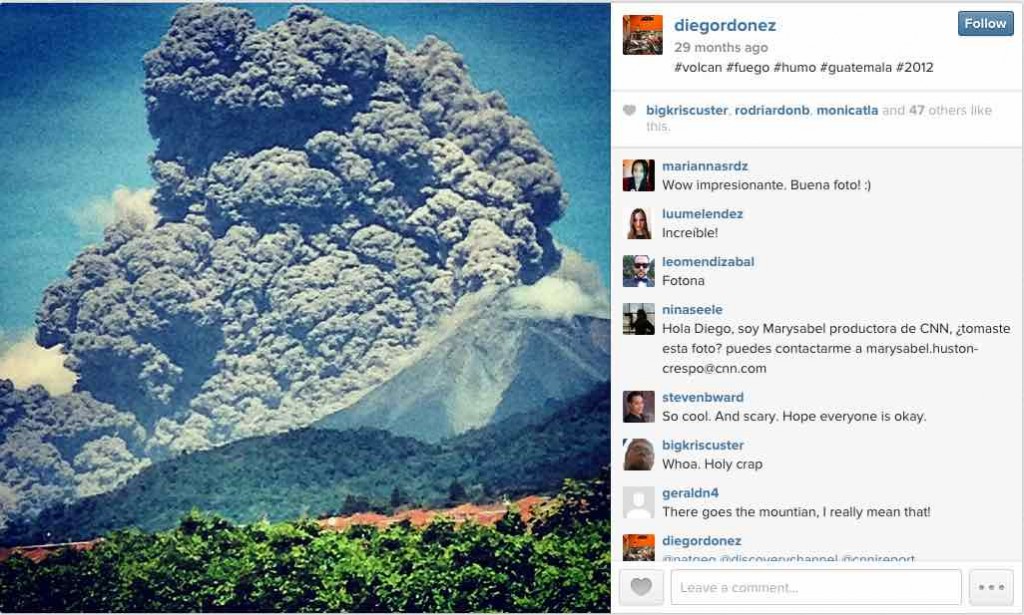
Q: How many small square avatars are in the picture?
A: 9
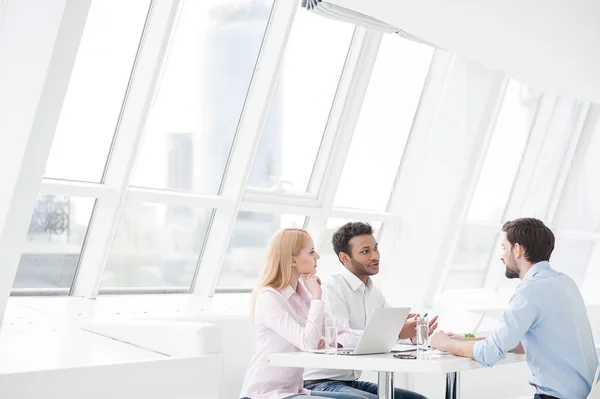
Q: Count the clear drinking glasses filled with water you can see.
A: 2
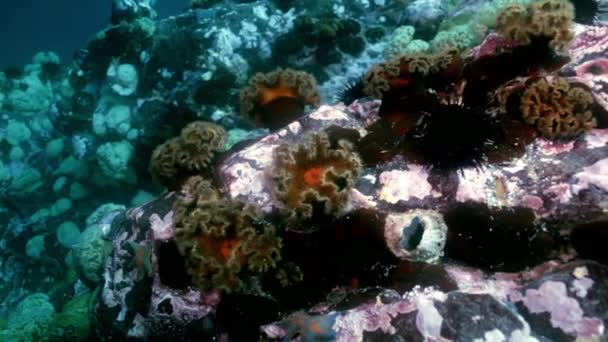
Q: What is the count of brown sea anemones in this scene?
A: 7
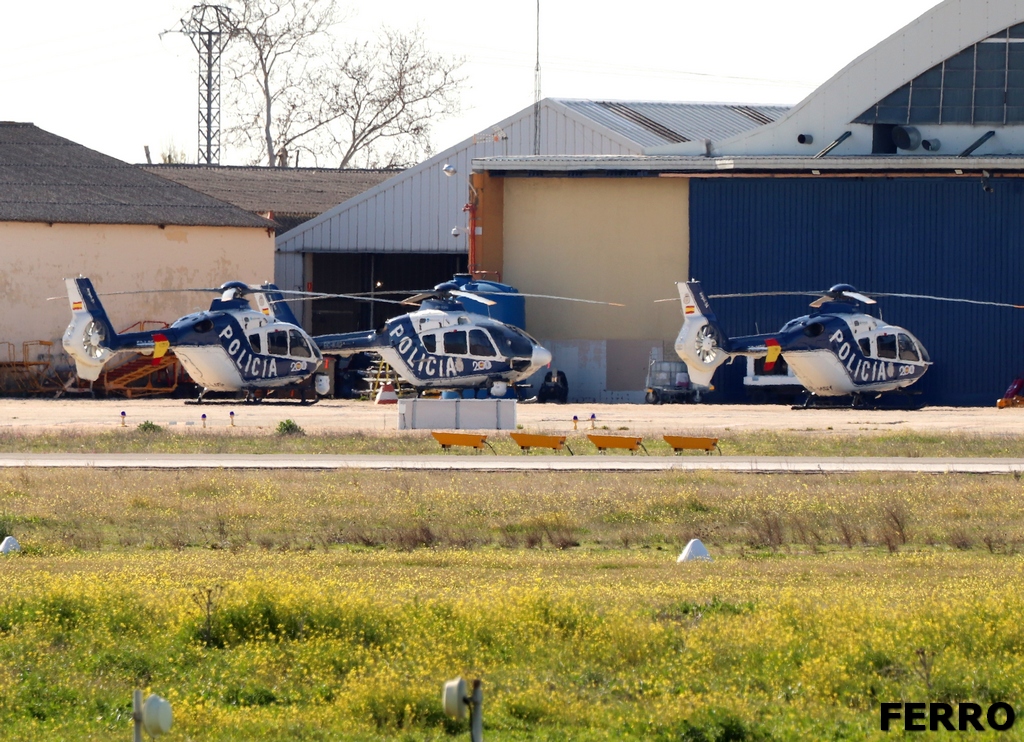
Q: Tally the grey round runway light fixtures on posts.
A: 2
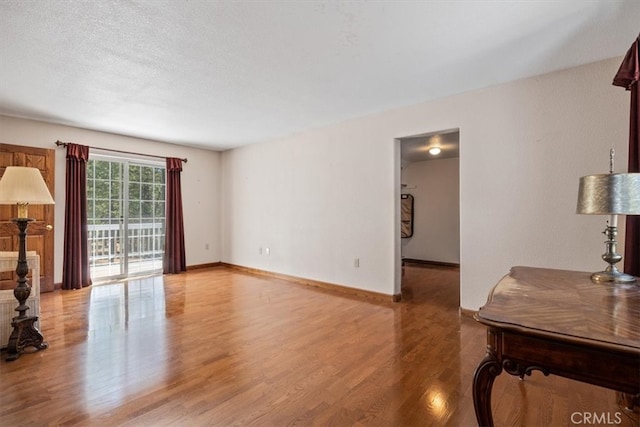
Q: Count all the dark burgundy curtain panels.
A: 3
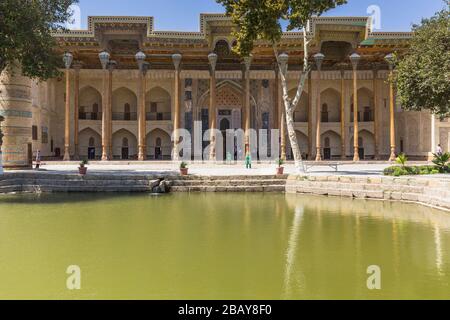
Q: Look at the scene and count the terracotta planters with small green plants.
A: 3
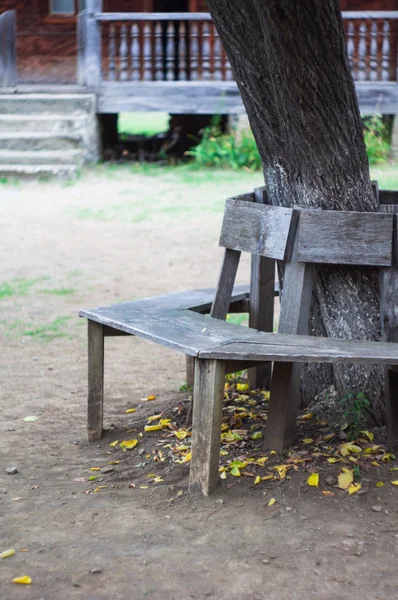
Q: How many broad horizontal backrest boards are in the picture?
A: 2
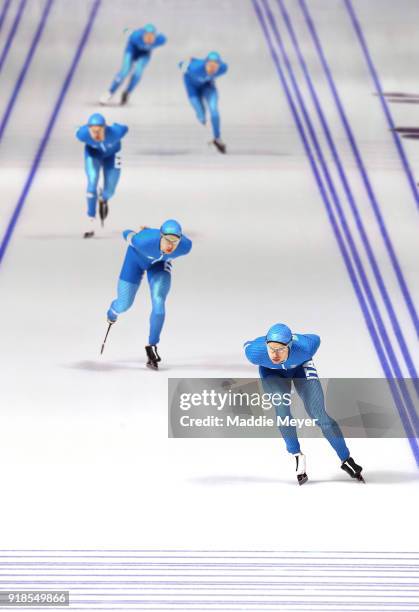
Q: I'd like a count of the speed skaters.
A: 5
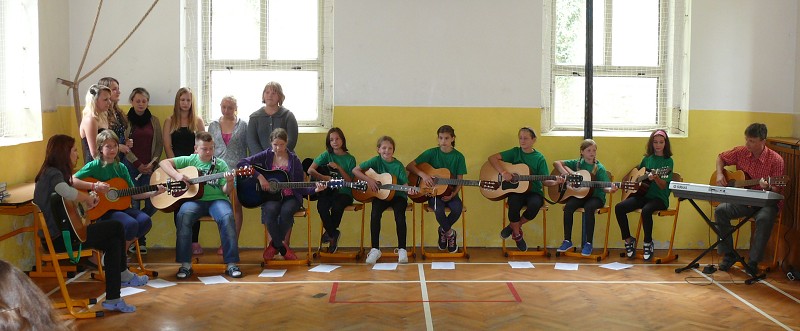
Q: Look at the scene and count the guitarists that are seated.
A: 11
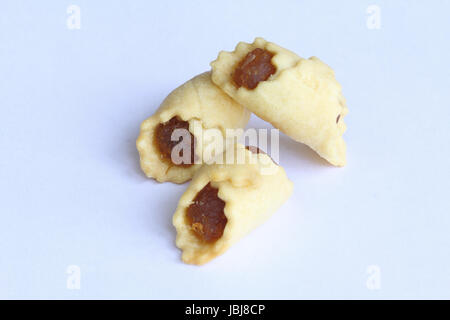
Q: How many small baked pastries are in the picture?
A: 3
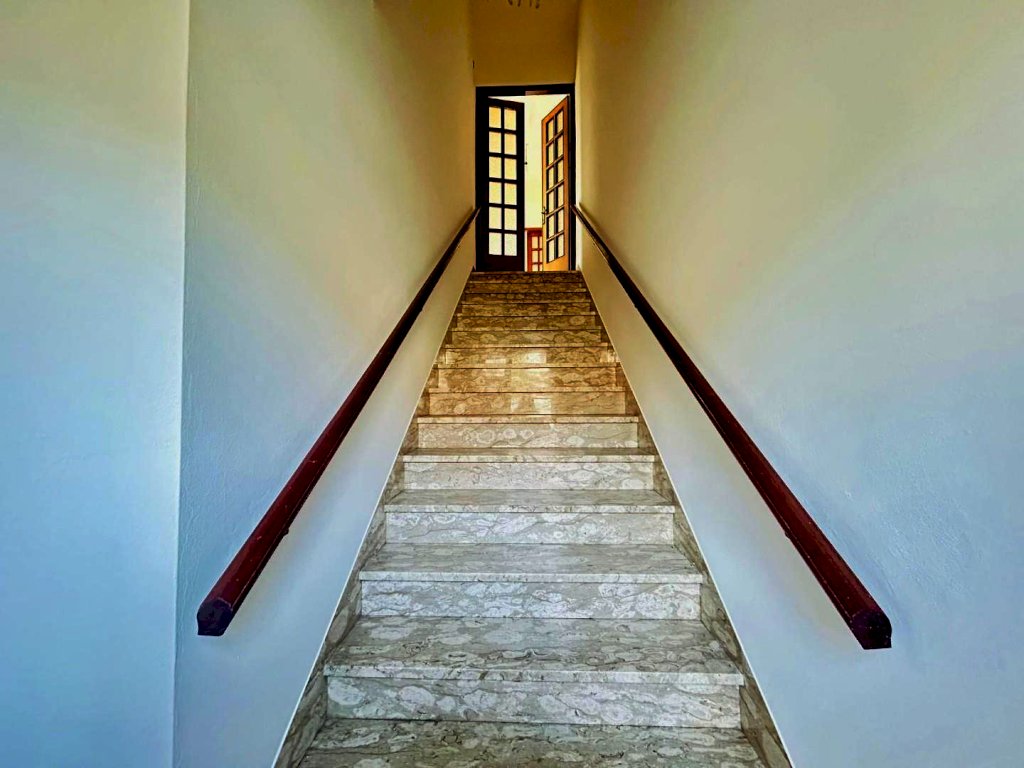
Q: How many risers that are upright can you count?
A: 14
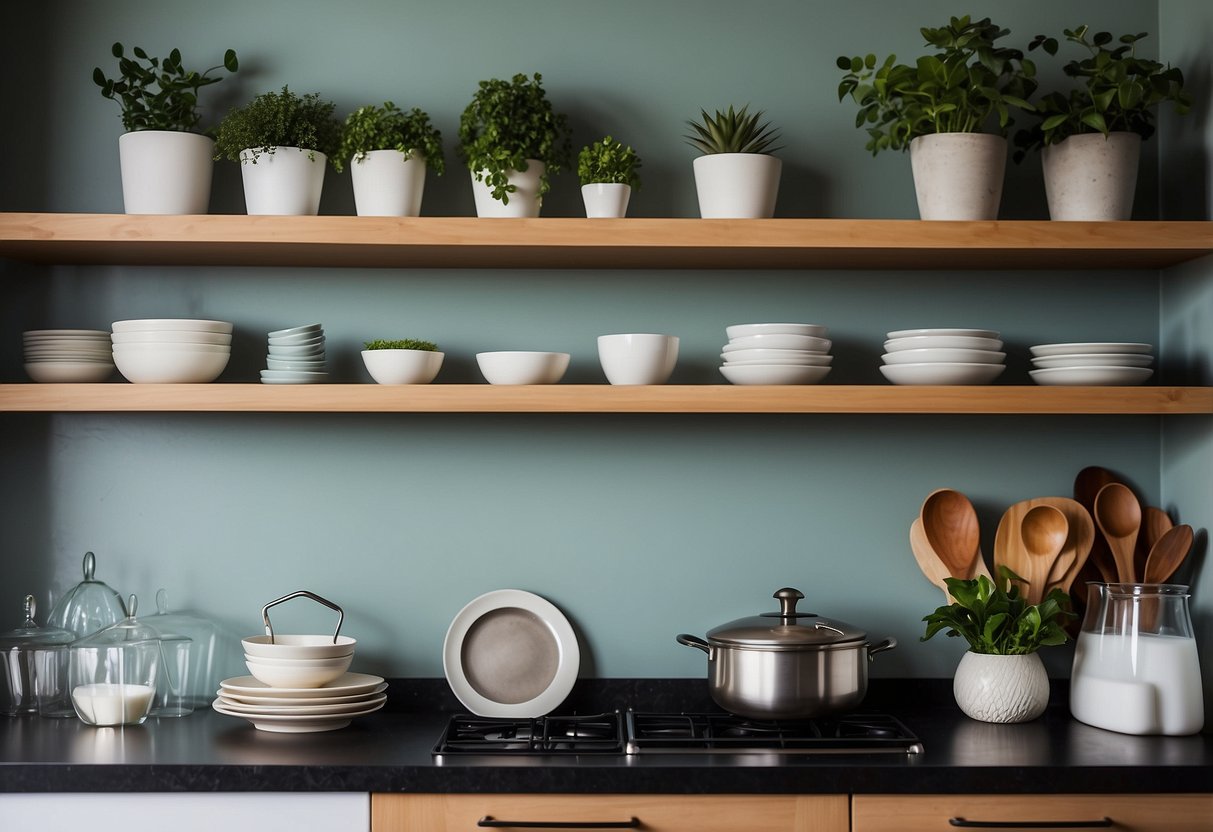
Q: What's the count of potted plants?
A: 10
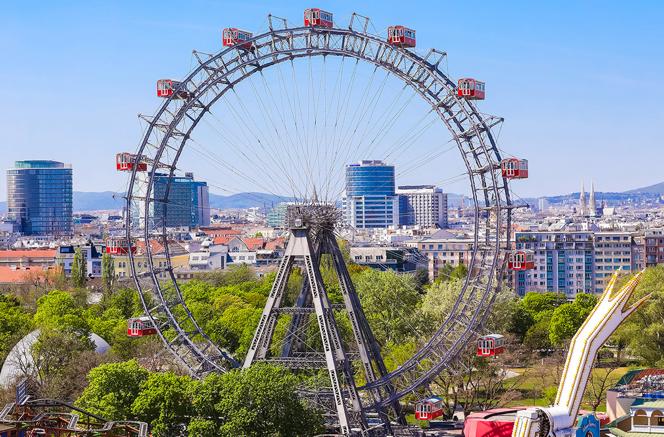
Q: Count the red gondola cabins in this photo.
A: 12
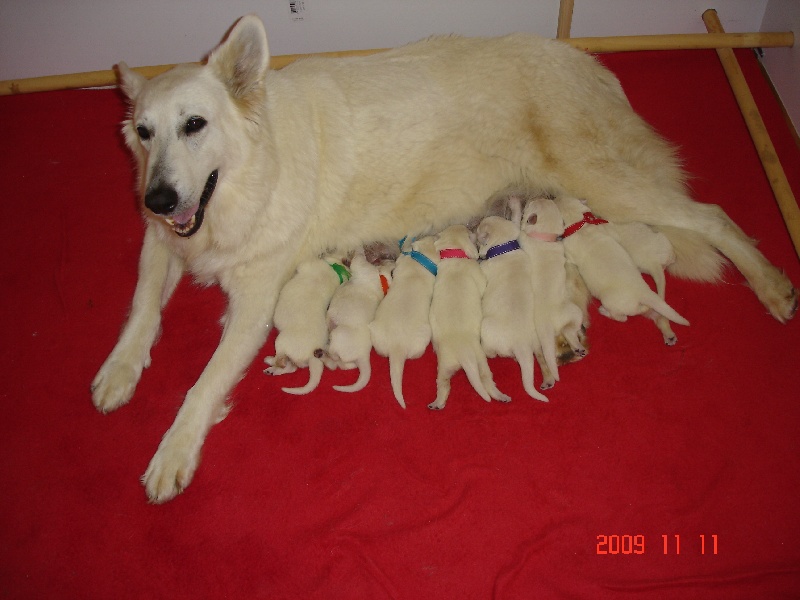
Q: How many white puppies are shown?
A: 8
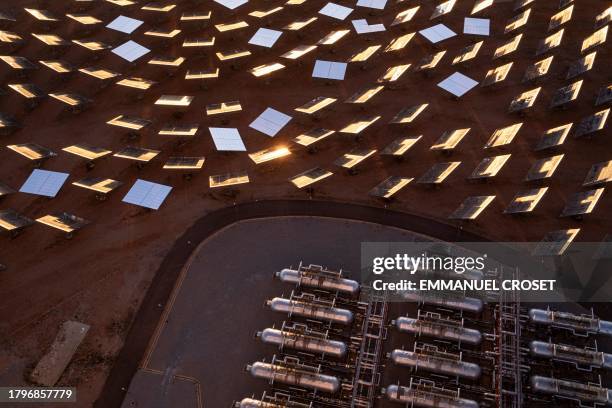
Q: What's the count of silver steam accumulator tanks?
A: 13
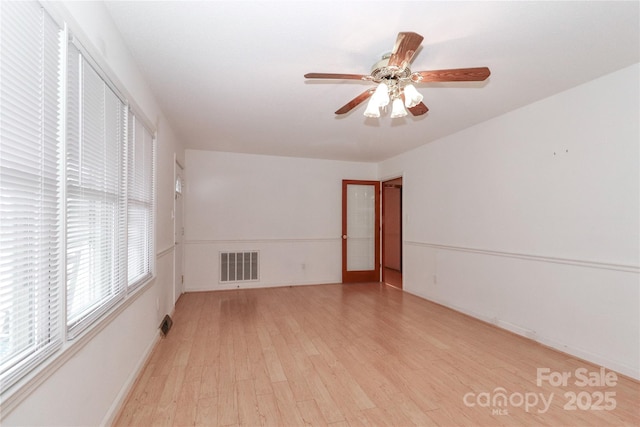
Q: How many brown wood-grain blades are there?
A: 5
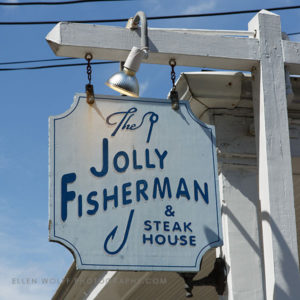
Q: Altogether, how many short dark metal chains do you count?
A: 2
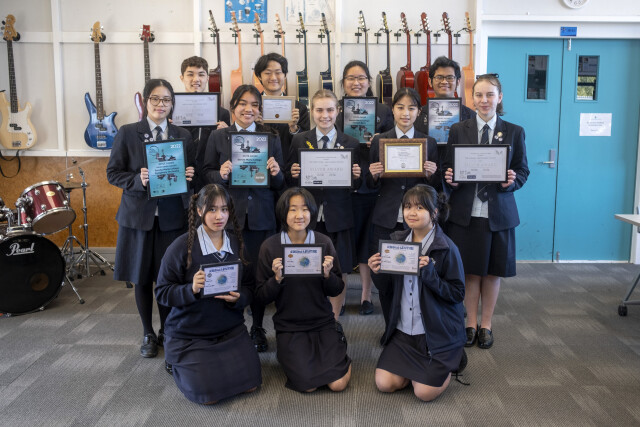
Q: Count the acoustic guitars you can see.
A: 12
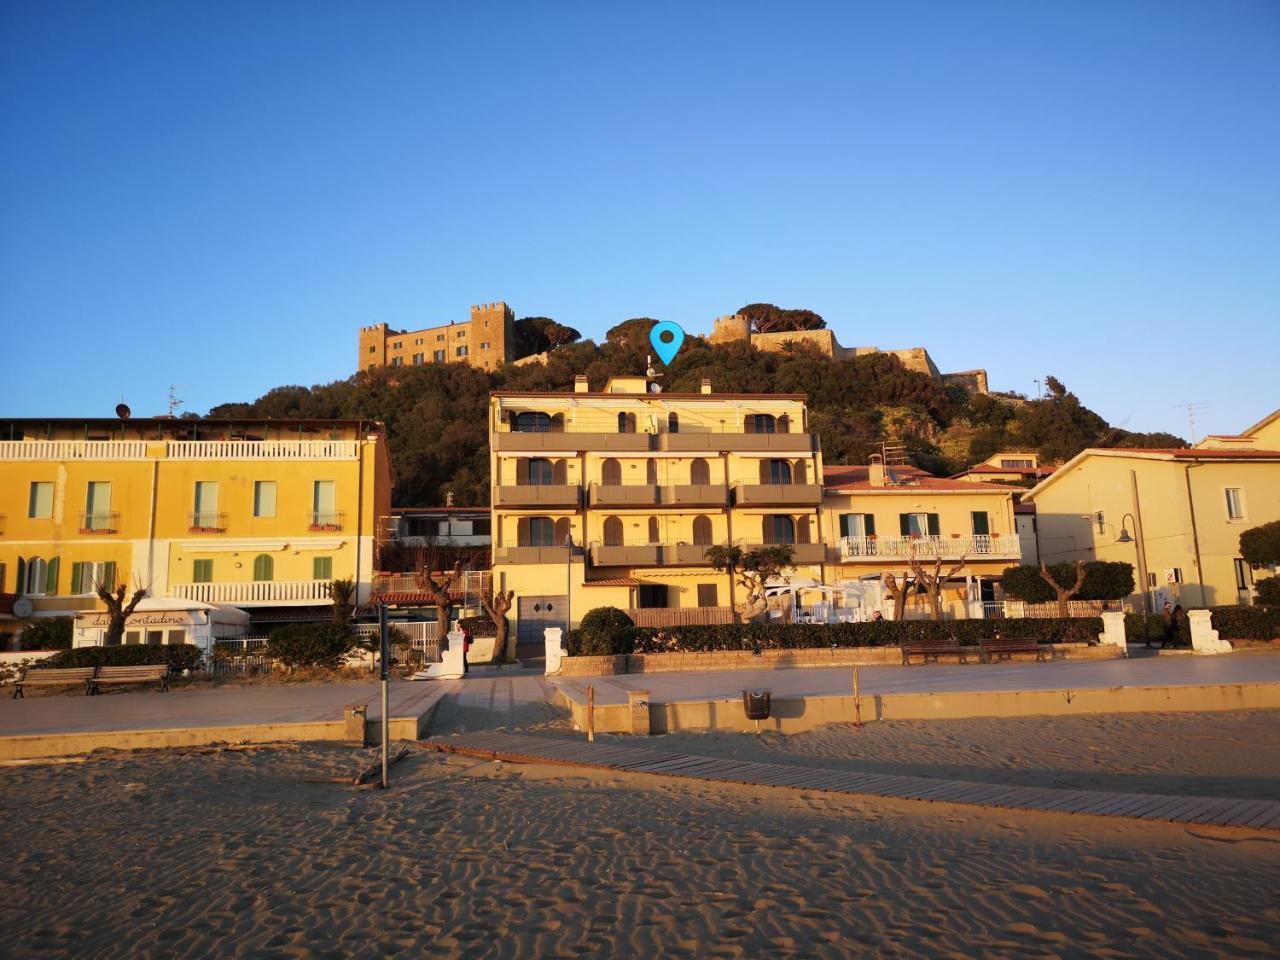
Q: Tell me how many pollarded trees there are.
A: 6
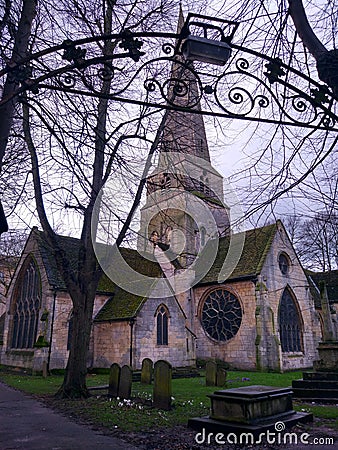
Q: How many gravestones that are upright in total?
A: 6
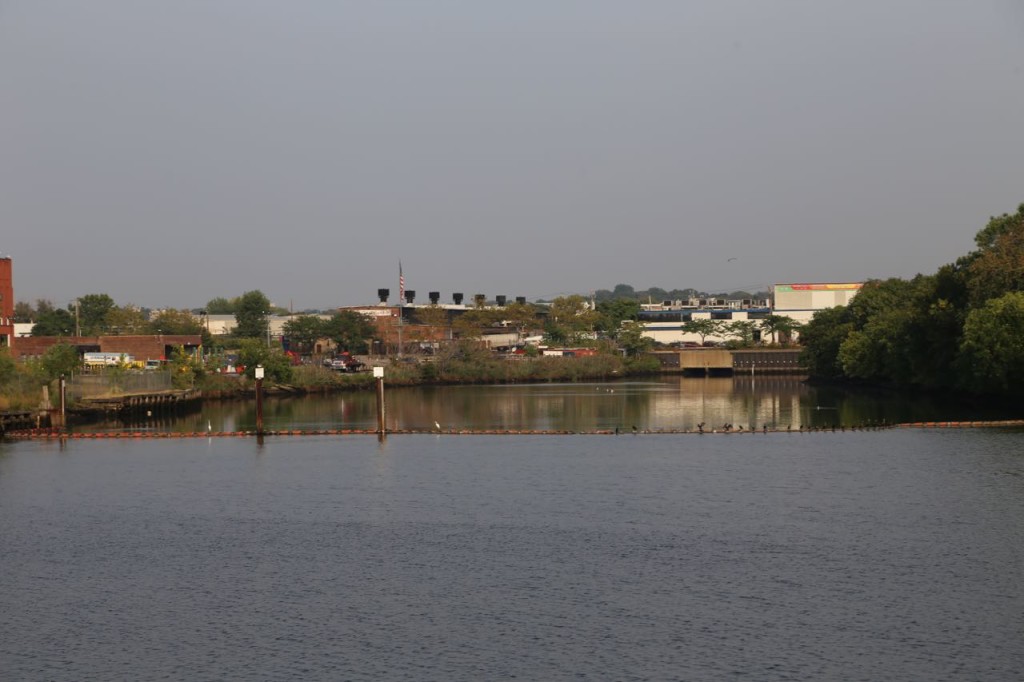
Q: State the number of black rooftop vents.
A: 7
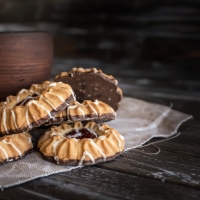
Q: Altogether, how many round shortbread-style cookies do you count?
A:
=======
TASK GOAL: If a line in the records holds the word "upright", count it, then give only the total.

TASK OUTPUT: 2